DATA:

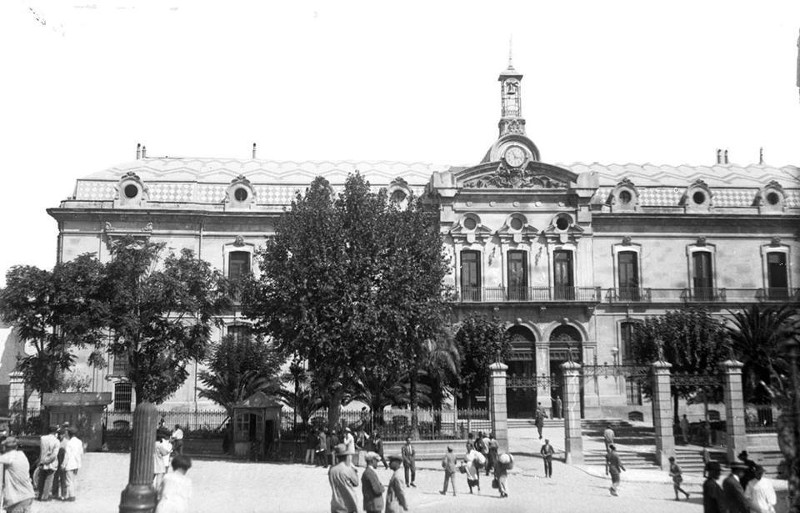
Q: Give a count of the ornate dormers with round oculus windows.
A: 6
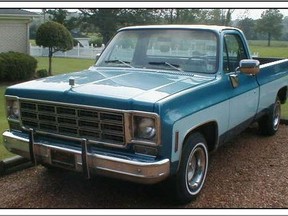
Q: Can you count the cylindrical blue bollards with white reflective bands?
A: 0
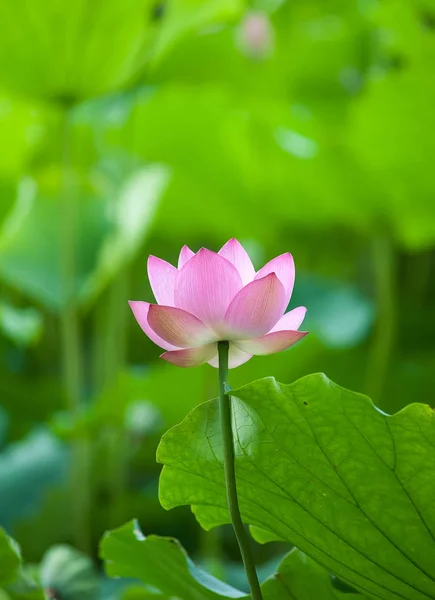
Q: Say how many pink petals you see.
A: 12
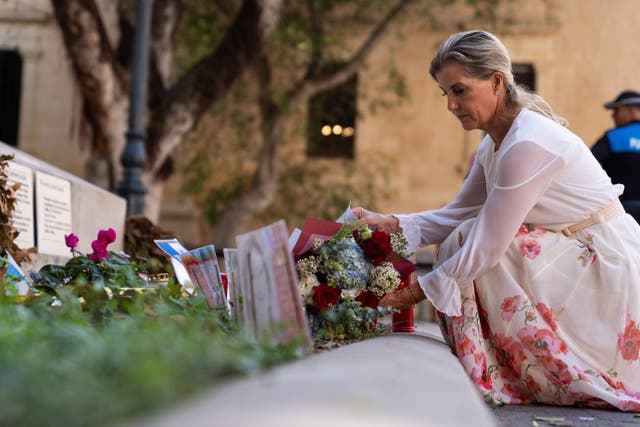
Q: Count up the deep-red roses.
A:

TASK REQUIREMENTS: Retype the full listing above precisely. Exclude each picture you find in it.

RESPONSE AREA:
Q: Give a count of the ornate dormers with round oculus windows.
A: 6
Q: Can you count the cylindrical blue bollards with white reflective bands?
A: 0
Q: Say how many pink petals you see.
A: 12
Q: Count up the deep-red roses.
A:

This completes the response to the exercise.